| RECORDS FOR THE EXERCISE |

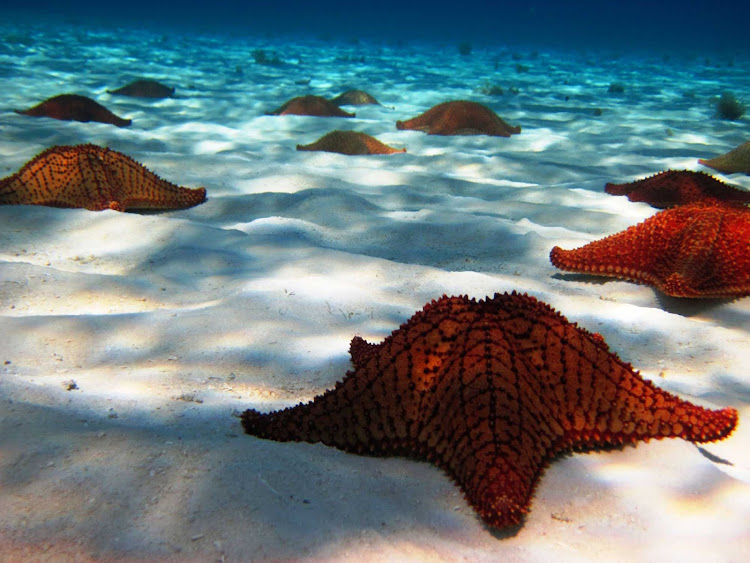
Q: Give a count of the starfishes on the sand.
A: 11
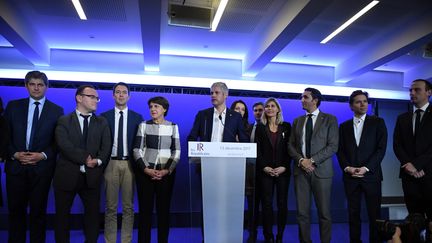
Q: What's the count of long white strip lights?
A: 3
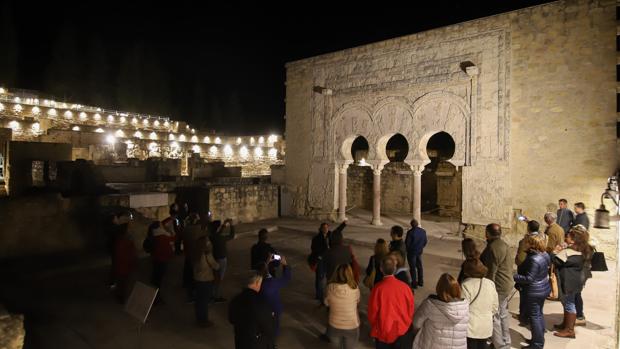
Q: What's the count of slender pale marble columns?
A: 3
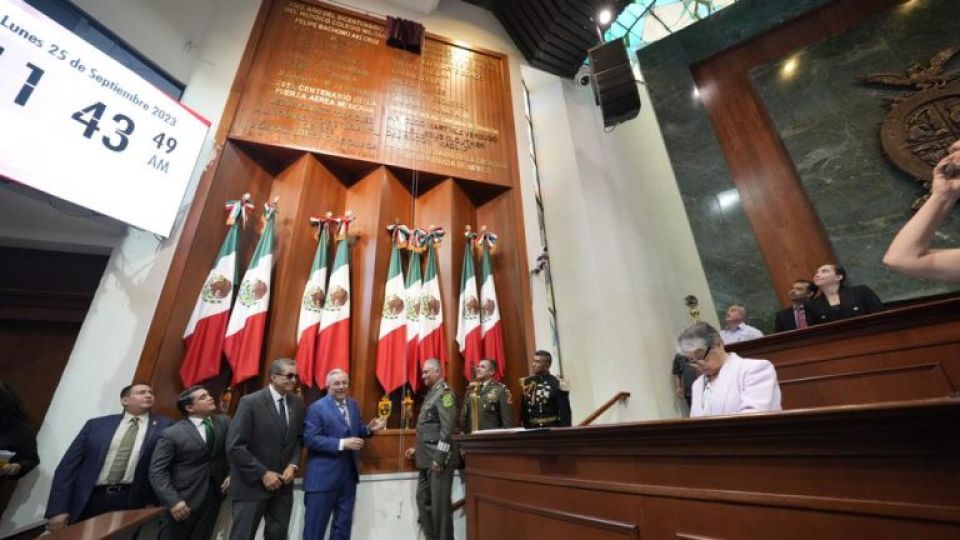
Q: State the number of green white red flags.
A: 9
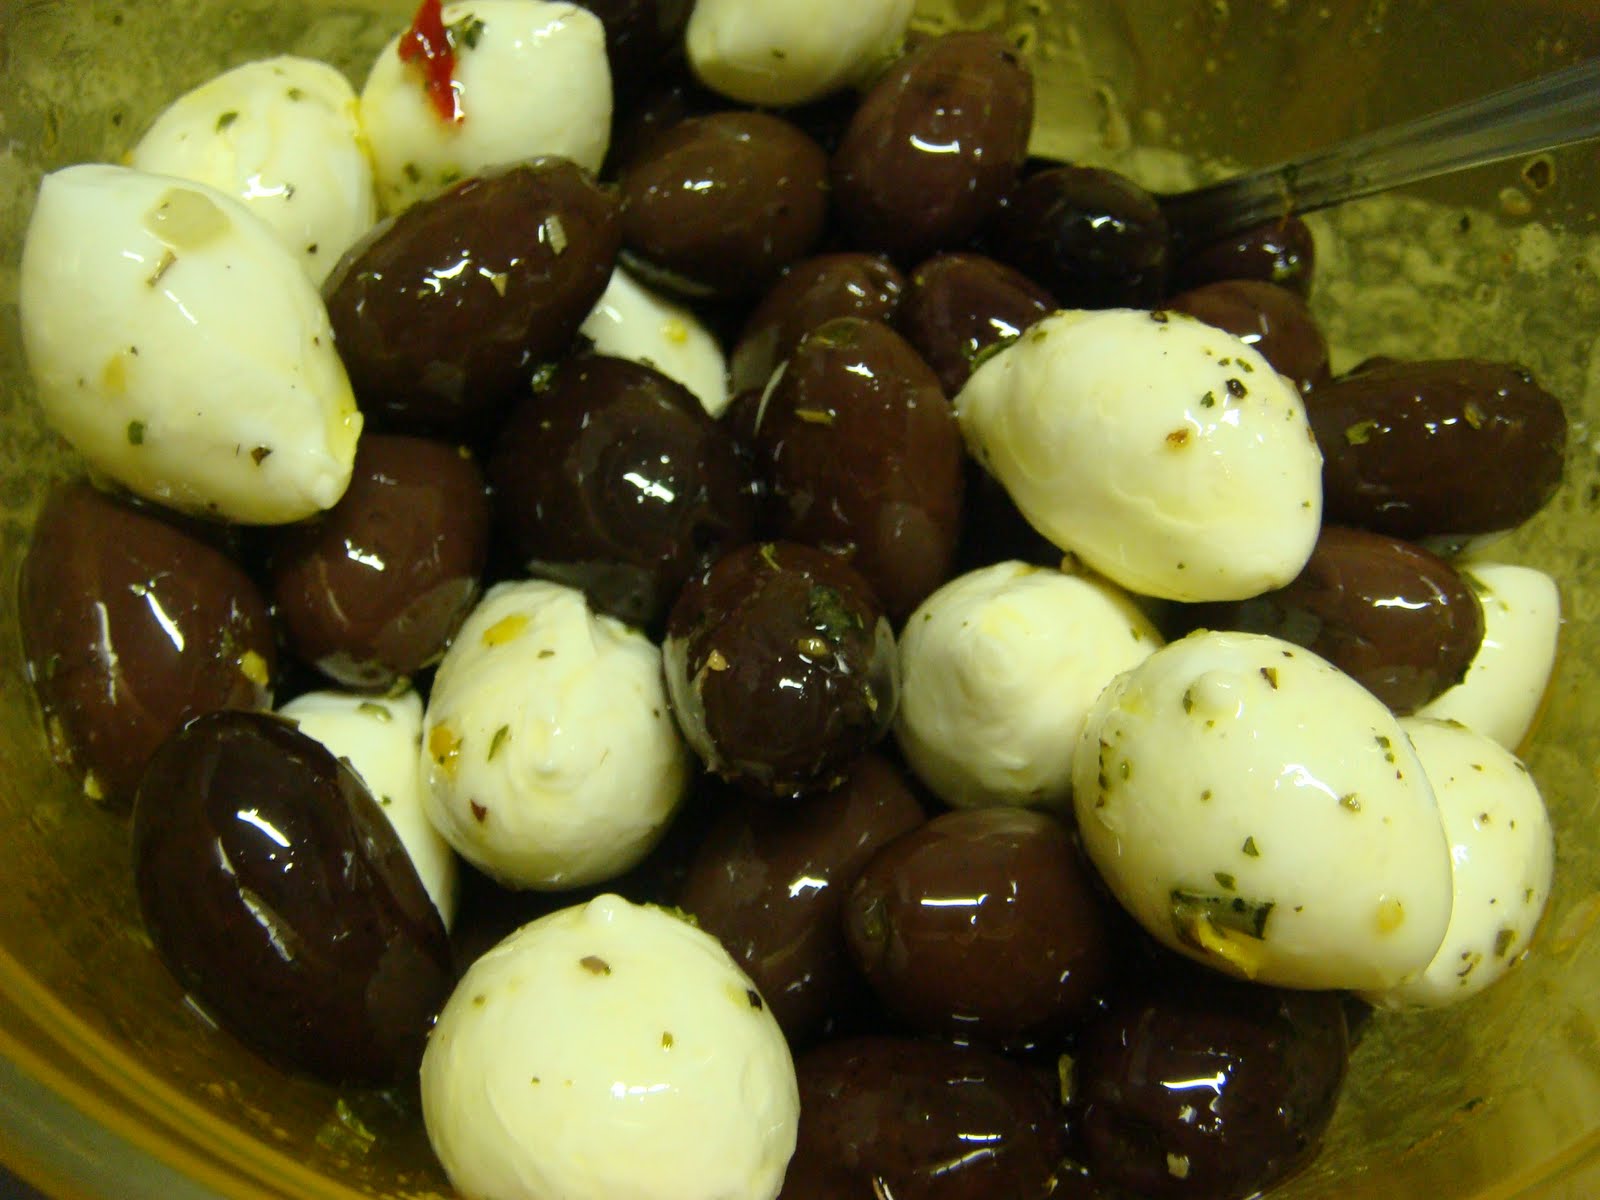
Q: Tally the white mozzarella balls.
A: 13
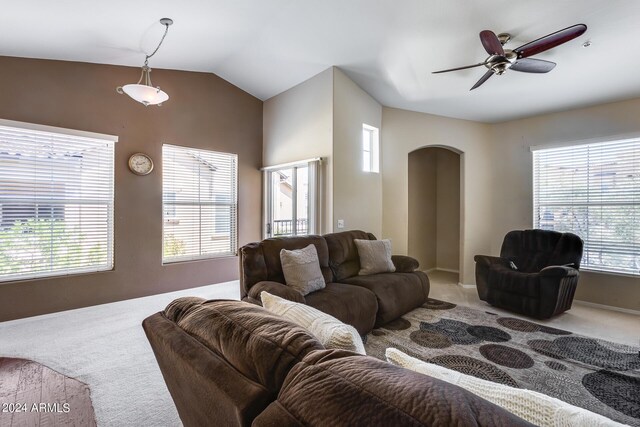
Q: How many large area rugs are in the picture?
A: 1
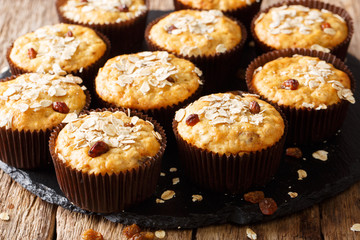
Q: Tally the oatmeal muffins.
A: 10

| WHAT IS NEEDED |
Write out again the lines from the one with "Q: How many" through the end of the records exactly, without any of the pictures.

| EXERCISE OUTPUT |
Q: How many large area rugs are in the picture?
A: 1
Q: Tally the oatmeal muffins.
A: 10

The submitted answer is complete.